Belki de filmi yönetmenin hedefi açısından değerlendirmek en doğrusu: Eğlenceli olmayı amaçlayan bir film bu ve evet eğlendiriyor. Korkutuculuğu için bu yargıda bulunmak biraz daha zor açıkçası. Özellikle son bölümleri ile “pek de ince/derin olmayan bir Stephen King romanı” havası veren film, gerilim türünün pek çok klişesini de rahatsız edici olmayan bir biçimde ve zaman zaman da dalga geçerek kullanıyor ve bu da filme keyif katıyor. Ne olup bittiğini anlayana kadar, yaşlılık ve sonuçları üzerine olduğunu ve hatta yaşlıların ürkünç olduğunu öne süren ve bunun altını da çizen bir hikâye ile karşı karşıya olduğunu düşüneceğiniz hikâye, gerçek ortaya çıkınca biçim değiştiriyor ama bu düşüncenin bir parça da olsa izi kalıyor yine de üzerinizde. Bunu da filmin başarısı olarak görmek mümkün elbette.
Genç oyuncuları canlandıran Olivia DeJonge ve Ed Oxenbould üzerlerine düşeni hakkı ile yerine getirmişler. Karakterlerini Shyamalan nasıl düşünmüşse aynen o şekilde karşımıza getirmiş gibi görünüyorlar: Zekî, eğlenceli ve ukala karakterler bunlar ve iki oyuncu da sevimli olma tuzağına düşmeden yapmışlar işlerini. Yaşlı karı kocayı oynayan Deanna Dunagan ve Peter McRobbie de izlediğimiz masalın kötü karakterlerini (canavarlarını bir başka şekilde söylersek) başarılı biçimde oynamışlar.

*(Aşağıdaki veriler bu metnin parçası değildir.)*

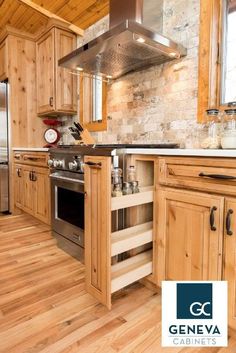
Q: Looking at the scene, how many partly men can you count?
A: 0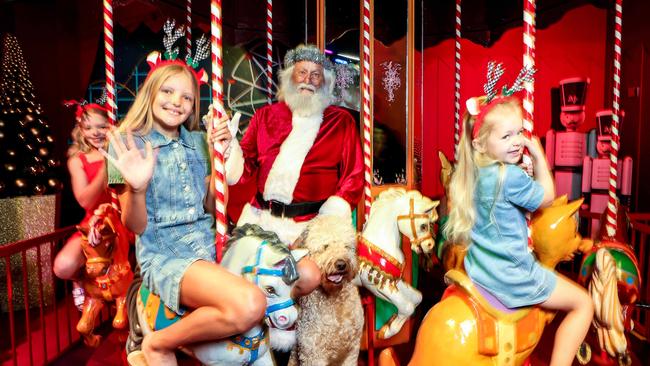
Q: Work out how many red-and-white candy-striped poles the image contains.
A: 8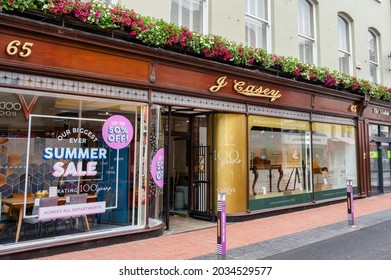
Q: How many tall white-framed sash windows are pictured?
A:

Evet, bir masal bu: Kendi başlarına (her ne kadar annelerinin izni ile olsa da) yolculuğa çıkan iki çocuğu ve yolda değil ama yolculuğun sonunda başlarına gelenleri anlatıyor hikâye. Bir masaldan daha fazla ciddiye alınmayı beklenmeyen (ve zaten gerekmeyen) eser, filmde büyük annenin de anlattığı türden bir masal daha çok ve Shyamalan da yazdığı ve yönettiği bu filmde tüm masallarda olduğu gibi mutlu bir sona bağlıyor anlattığını ve kahramanları da travmaları ile yüzleşiyor ve aşıyorlar onları. Bize de eğlenmek düşüyor filmi seyrederken ama hemen ardından da kaçınılmaz olarak unutmak olan biteni. Hatırlamaktan korktuğumuz için değil bu, hatırlamaya değecek pek bir şey olmadığı için daha çok.